2 Clinical manifestations of amyloidosis
The clinical manifestations of amyloidosis are diversified, depending on the scope, degree, and location of amyloid deposition. Common nonspecific symptoms in patients with systemic amyloidosis are: fatigue and weakness (54%), weight loss (45%), swelling (41%), and dyspepsia (33%), and amyloidosis can occur in all tissues and organs of the body, and the corresponding manifestations can occur. Kidneys: the damage to kidneys is often irreversible, which can be manifested as proteinuria and hematuria of different degrees, until uremia. ② Liver: the involvement is very common, often manifested as liver enlargement, liver function abnormalities, bile sludge is rare. Heart: amyloidosis mainly affects the heart, manifesting as restrictive cardiomyopathy, congestive heart failure and arrhythmia. Gastrointestinal tract: the manifestations are caused by the direct deposition of amyloid or the involvement of the corresponding plant nerves, which may manifest as dysfunction, ulceration, hemorrhage, diarrhea, or obstruction, and megaloblastic tongue is characteristic but rare. ⑤Nervous system: peripheral nerve (e.g. carpal tunnel syndrome) and vegetative nerve dysfunction are the main manifestations. (6) Skin and mucous membranes: Skin and mucous membranes are often involved, but there is no clinical manifestation. Waxy papules or plaques that are mildly elevated above the skin surface are more characteristic. (7) Respiratory system: clinical symptoms are often absent, and a few can be manifested as upper respiratory tract obstructive lesions and interstitial lung changes.
3 Classification of amyloidosis
The classification of amyloidosis is complex. Classifying amyloidosis according to the biochemical properties of the protein fibril precursors may partially reflect the nature of the disease, but is not very operational. A working classification that integrates the mode of acquisition, biochemical properties, and clinical features of the disease is of greater value. Acquired amyloidosis accounts for more than 90% of all amyloidosis in the working classification. See the accompanying table for details.
4 Diagnosis of amyloidosis
The clinical manifestations of amyloidosis are varied and mostly non-characteristic, and sometimes they are part of the manifestations of the underlying disease, so we should be vigilant, and if we suspect this disease, we should be examined as soon as possible.
4.1 Histologic diagnosis Biopsy and specific tissue staining are the most important indicators for the diagnosis of amyloidosis. Tissue sections stained with Congo red show characteristic green birefringence (polarized light microscopy) or red-green birefringence (cross-polarized light microscopy). The most widely used histologic tests are abdominal subcutaneous fat aspiration and rectal mucosal biopsy, while skin and gum biopsy are also commonly used, with a positive diagnostic rate of 80%. Biopsy of vital organs (e.g., heart, liver, kidney) should be used with caution. After the diagnosis of amyloidosis has been established, immunohistochemical examination is required to clarify the biochemical type of amyloidosis. Potassium permanganate and Congo red staining are valuable for AA and AH types of amyloidosis.
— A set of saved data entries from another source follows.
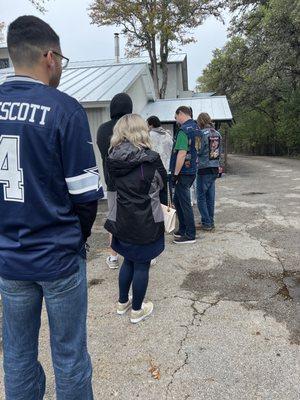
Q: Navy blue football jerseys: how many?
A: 1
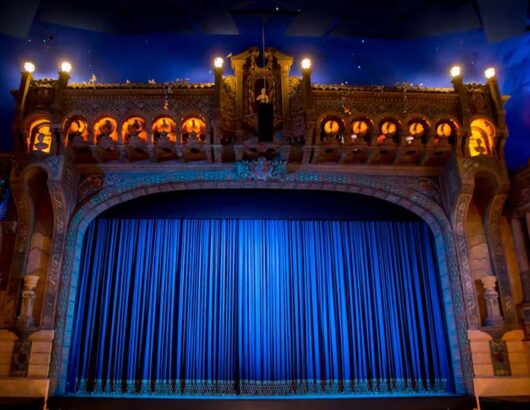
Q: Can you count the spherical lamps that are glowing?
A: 6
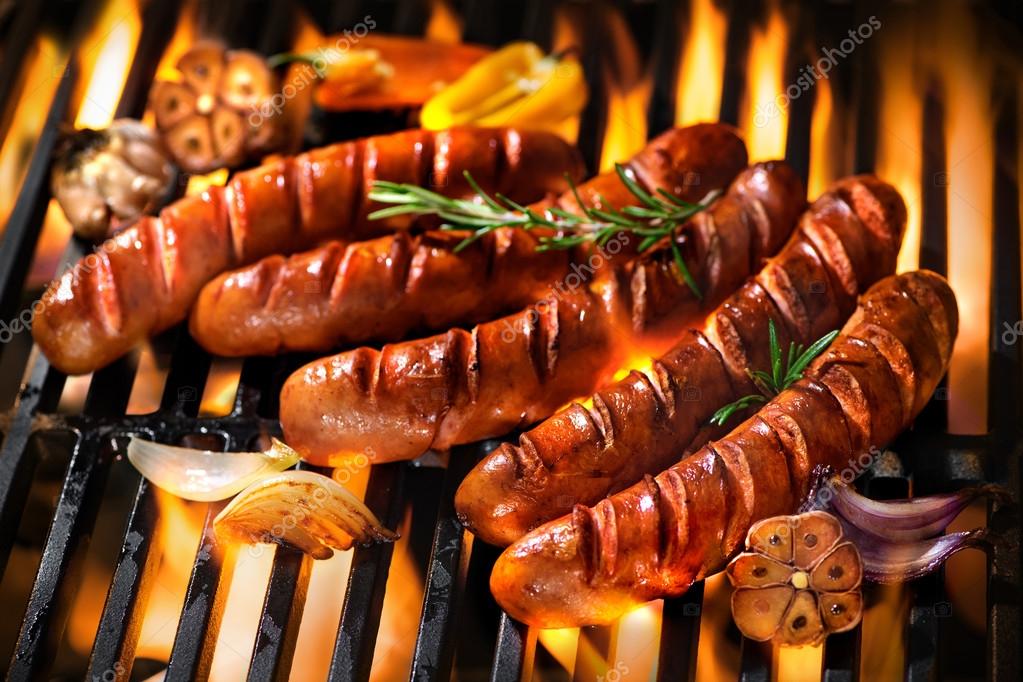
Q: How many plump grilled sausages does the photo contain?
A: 5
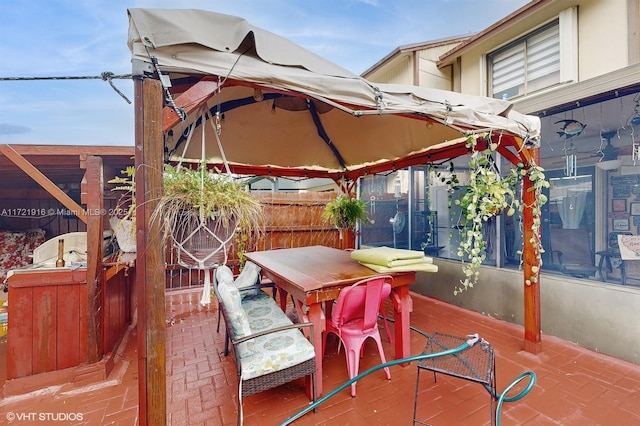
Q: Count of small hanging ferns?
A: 1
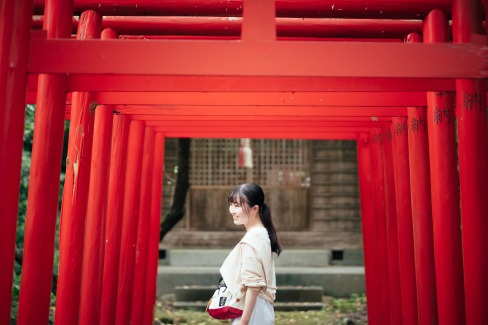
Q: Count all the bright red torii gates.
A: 8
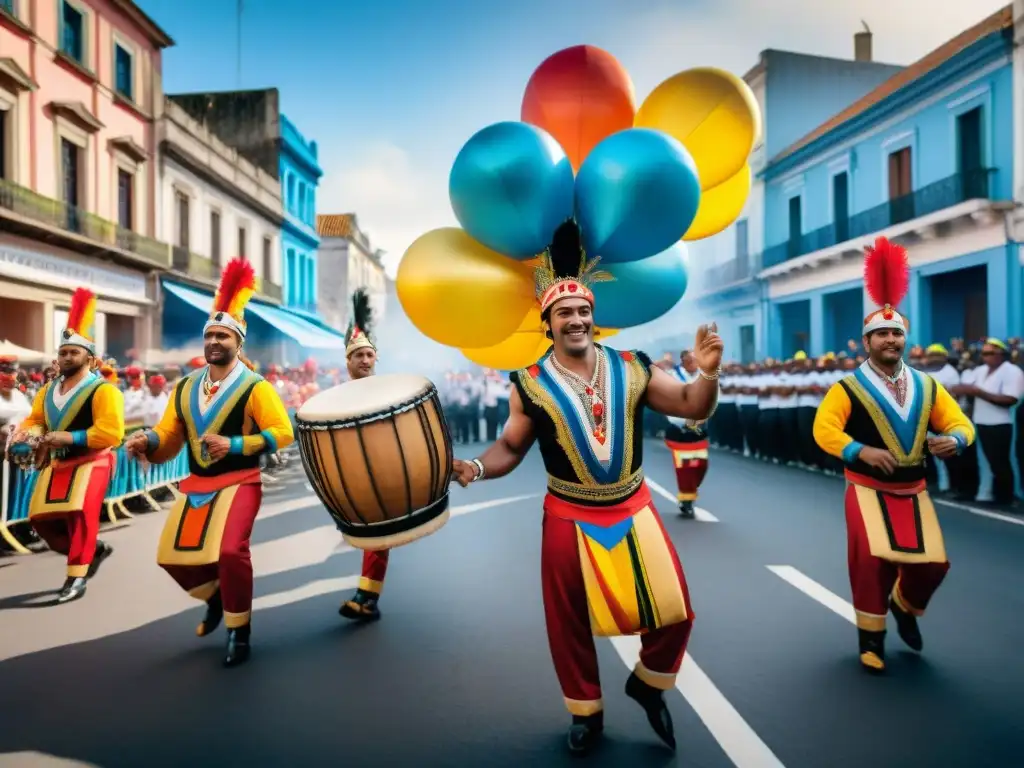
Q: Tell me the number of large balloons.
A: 8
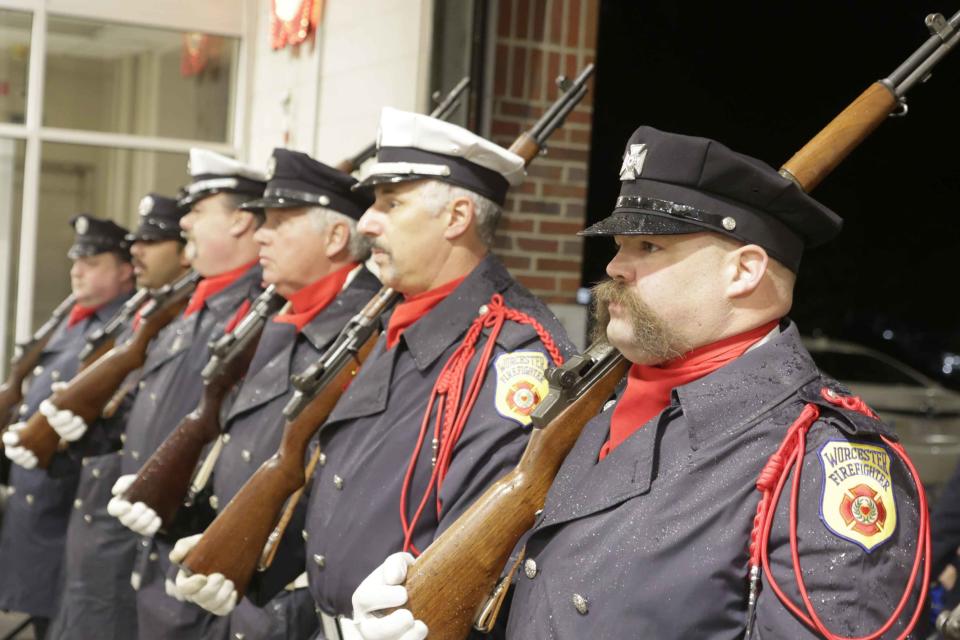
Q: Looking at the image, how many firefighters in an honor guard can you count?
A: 6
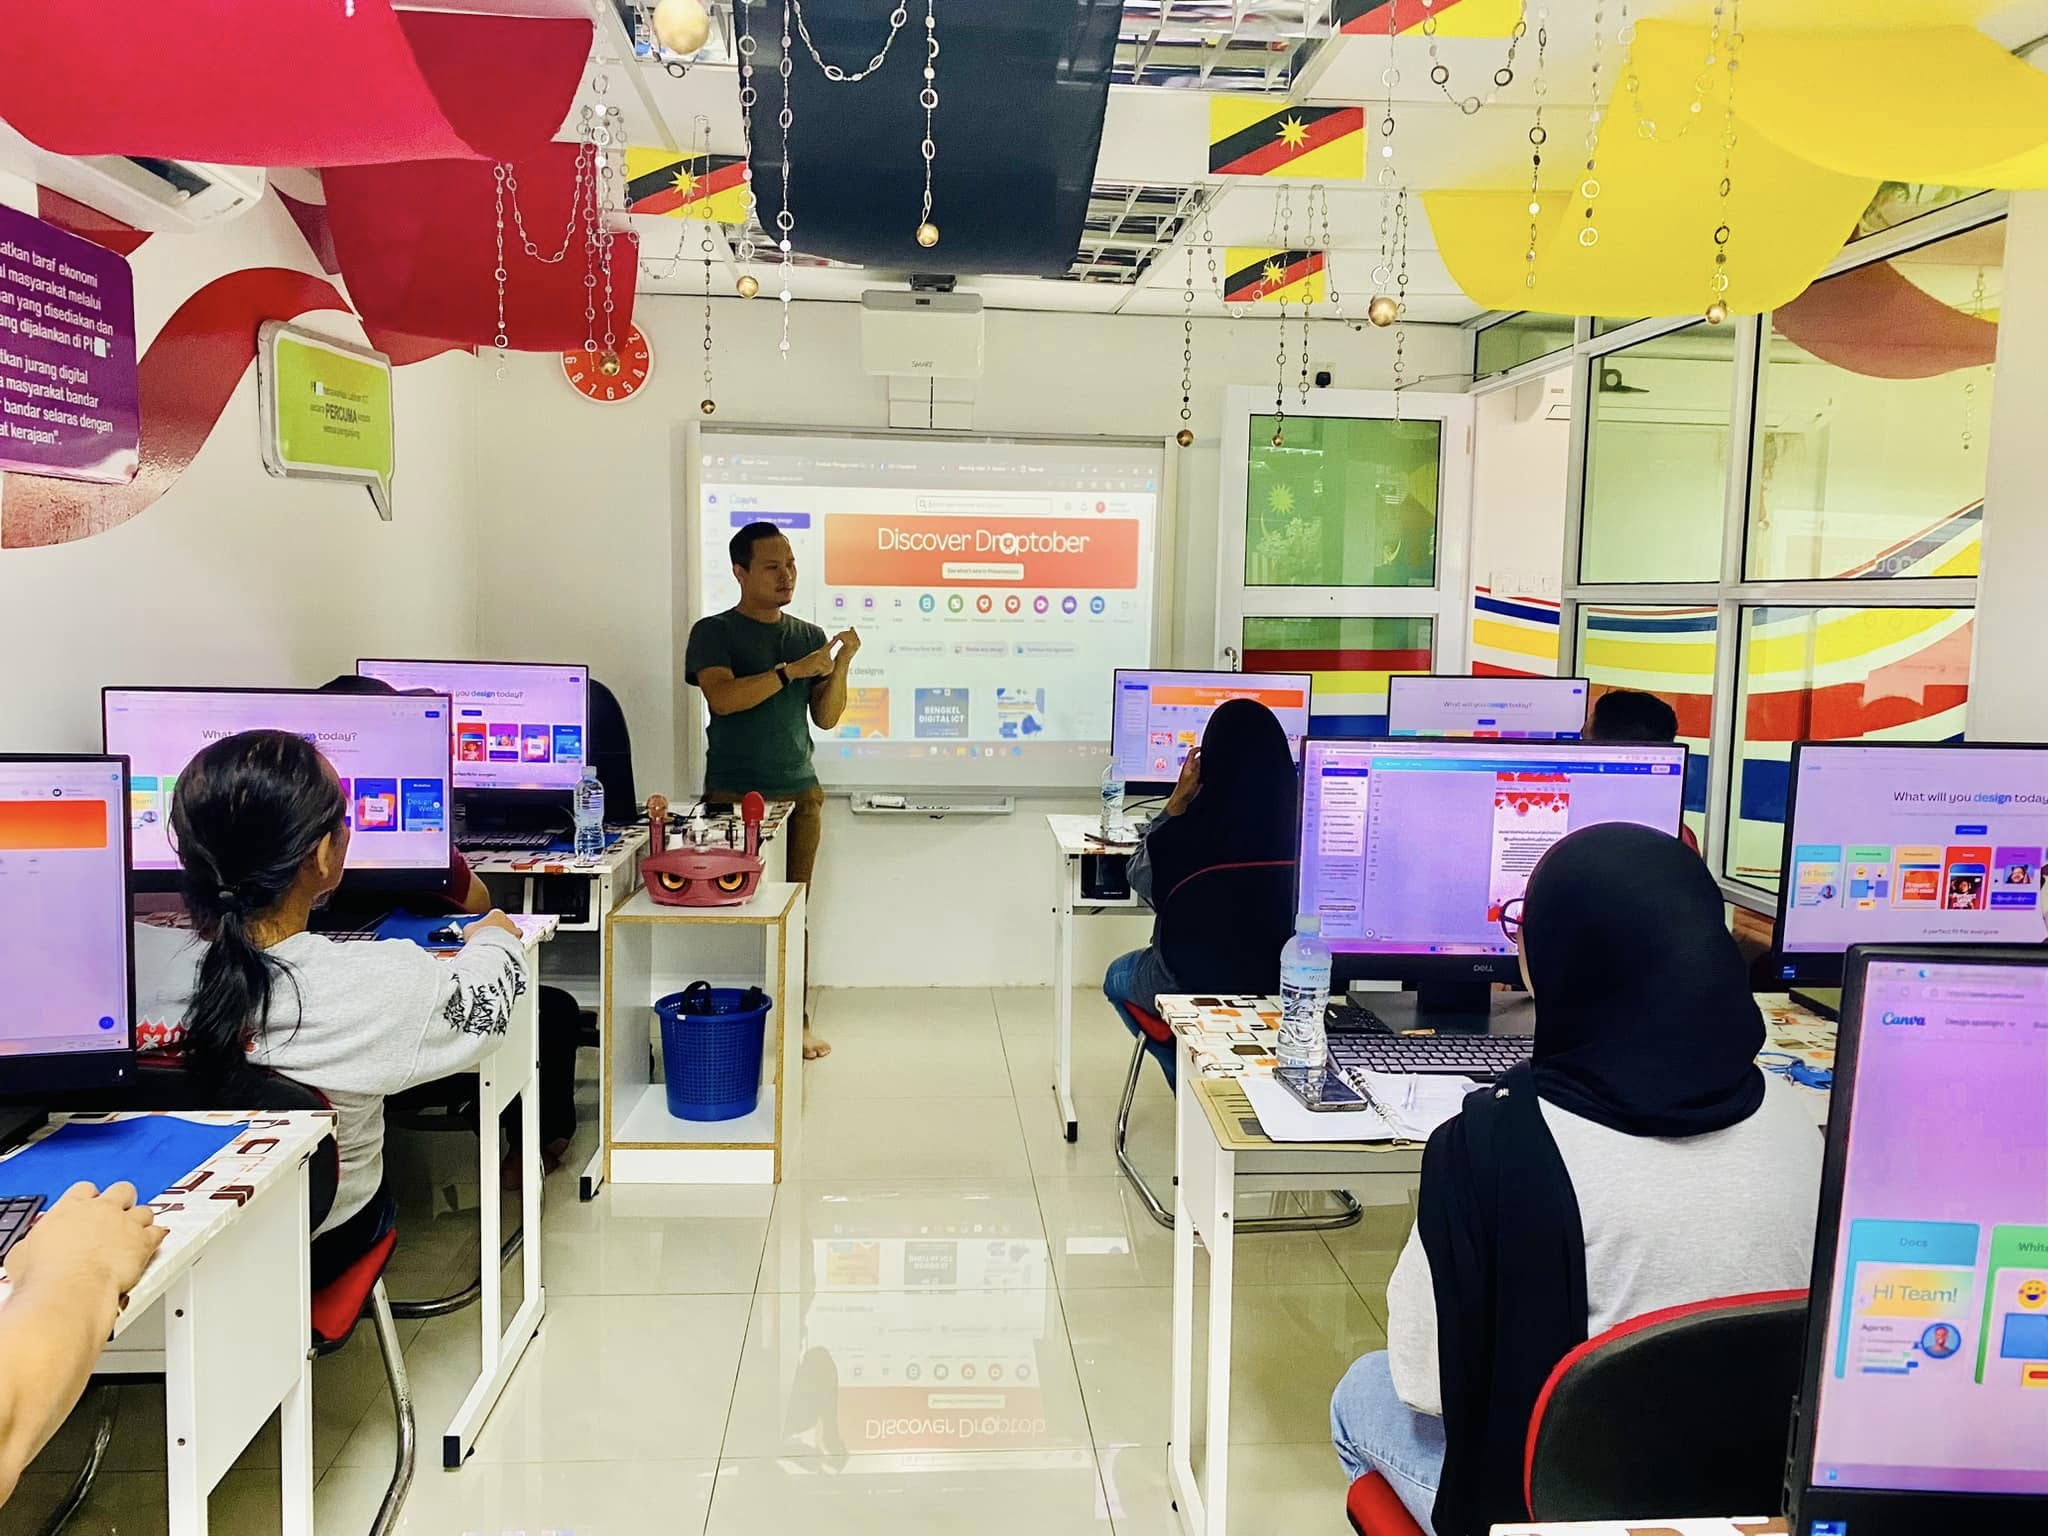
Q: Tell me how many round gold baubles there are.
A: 9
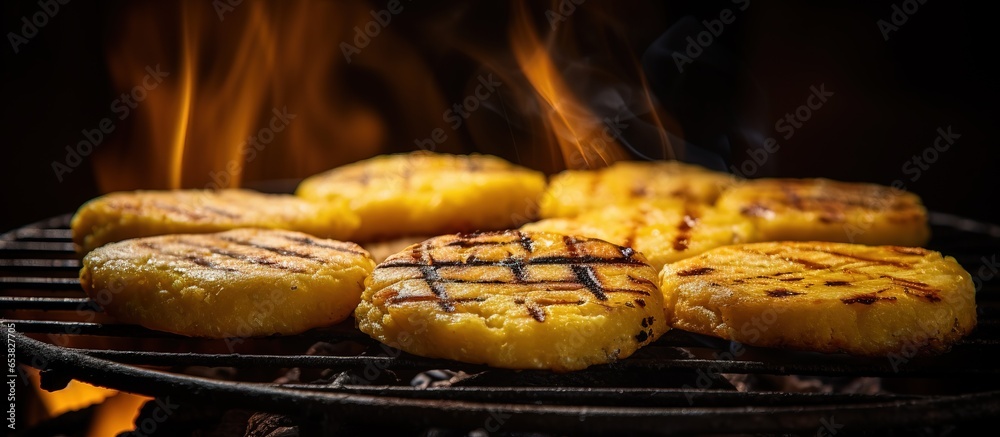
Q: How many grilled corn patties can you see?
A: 8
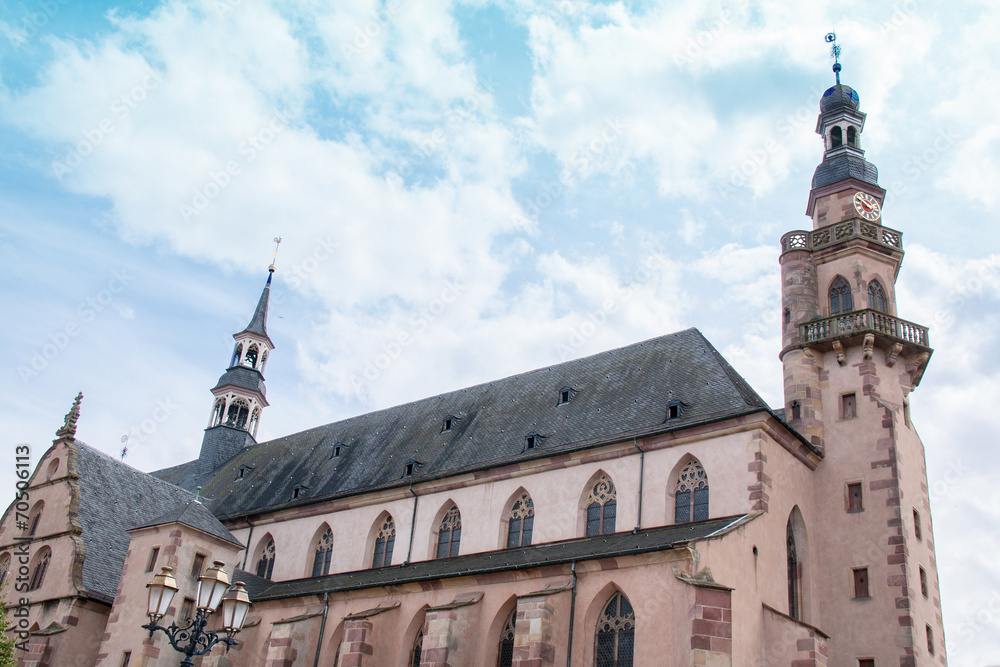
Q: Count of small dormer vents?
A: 8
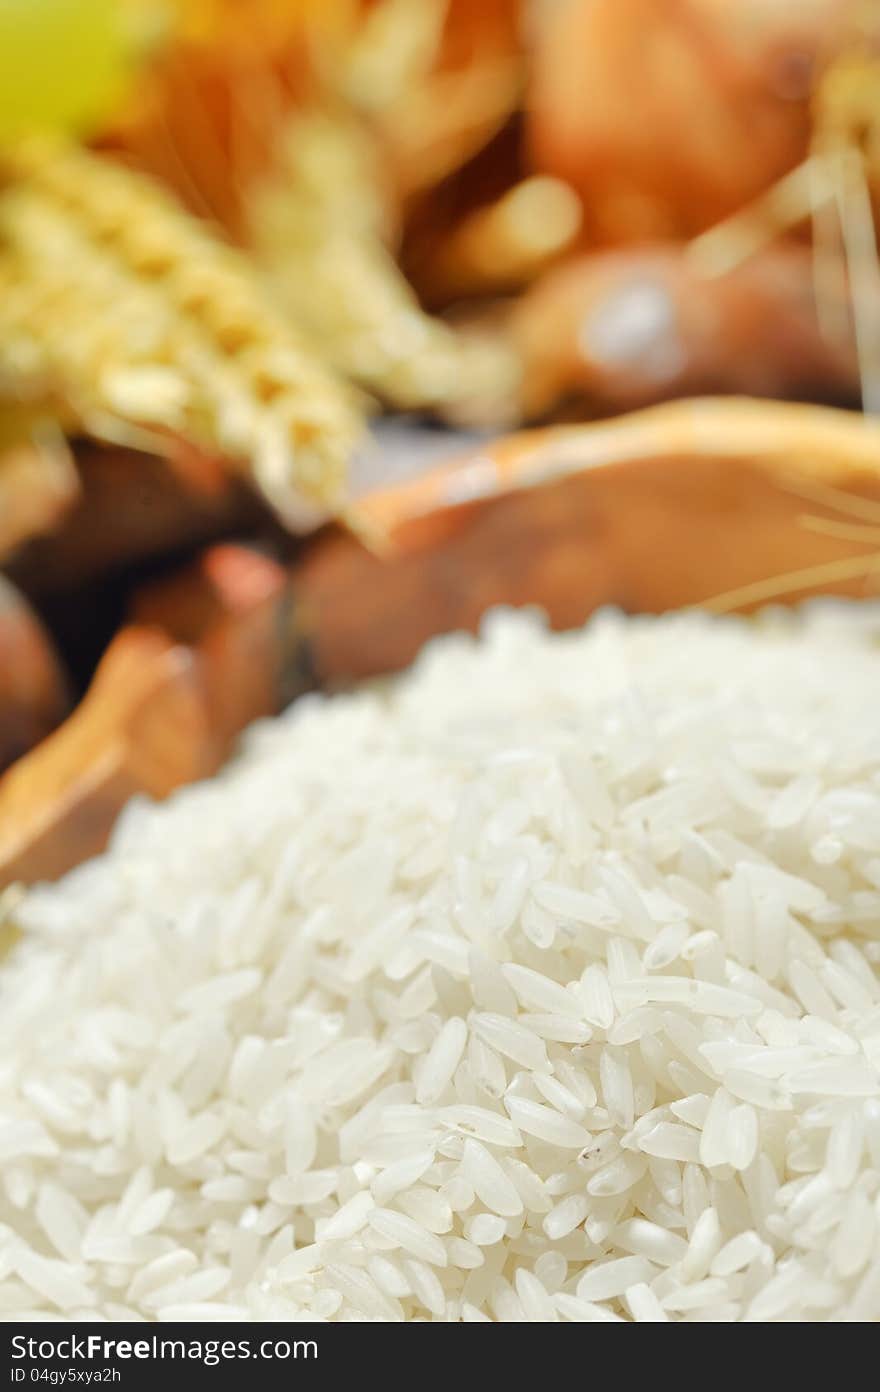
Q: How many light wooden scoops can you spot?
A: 0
Schedule Working classification of amyloidosis
Acquired amyloidosis
1. Light-chain amyloidosis (AL)
2. Reactive amyloidosis (AA)
3. Amyloidosis senile (AS)
4. Dialysis-associated amyloidosis (AH)
5. >5. Restricted amyloidosis (AE type)
6. Others
Hereditary amyloidosis
1. Familial polyneuropathic amyloidosis (FAP type)
2. Visceral amyloidosis (Ostertag type)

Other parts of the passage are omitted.